* WHAT TO PRODUCE
Scan the listing below and copy every line holding "black".

* INPUT DATA
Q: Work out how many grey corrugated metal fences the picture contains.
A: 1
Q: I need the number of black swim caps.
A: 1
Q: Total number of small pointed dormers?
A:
---
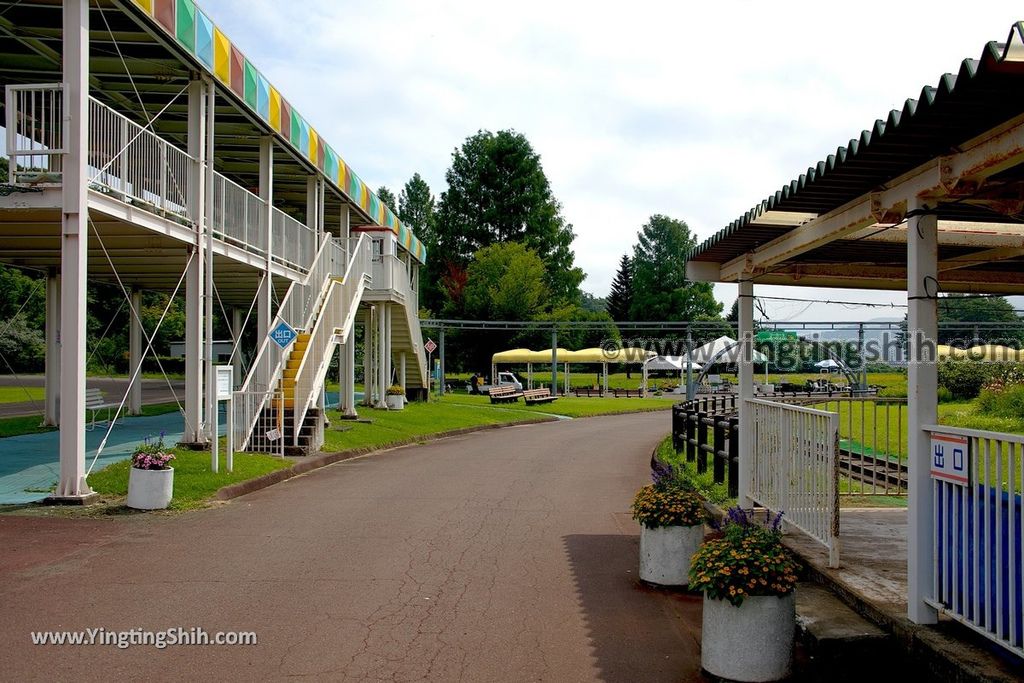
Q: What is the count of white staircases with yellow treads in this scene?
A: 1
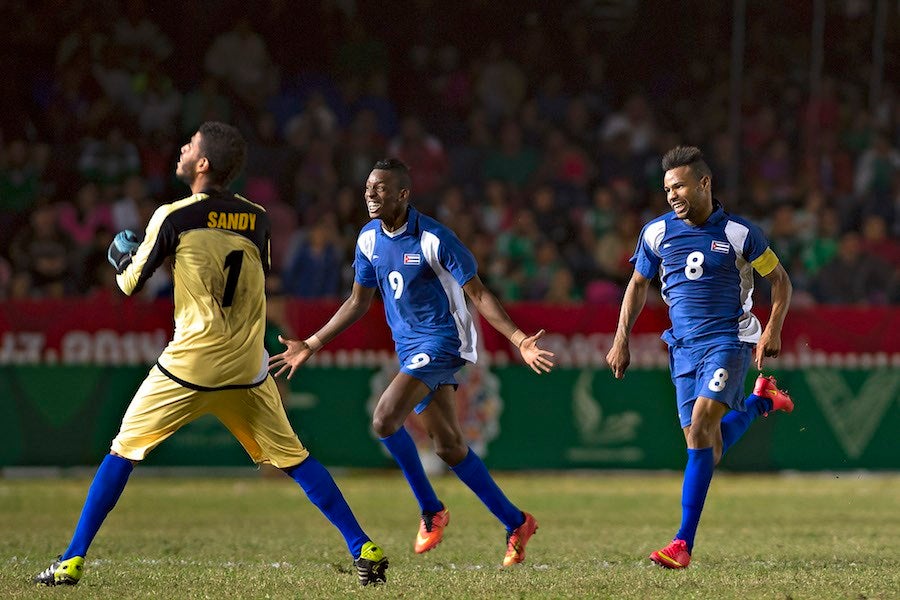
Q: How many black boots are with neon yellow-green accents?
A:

* RESPONSE TO THE EXERCISE
Q: I need the number of black swim caps.
Q: How many black boots are with neon yellow-green accents?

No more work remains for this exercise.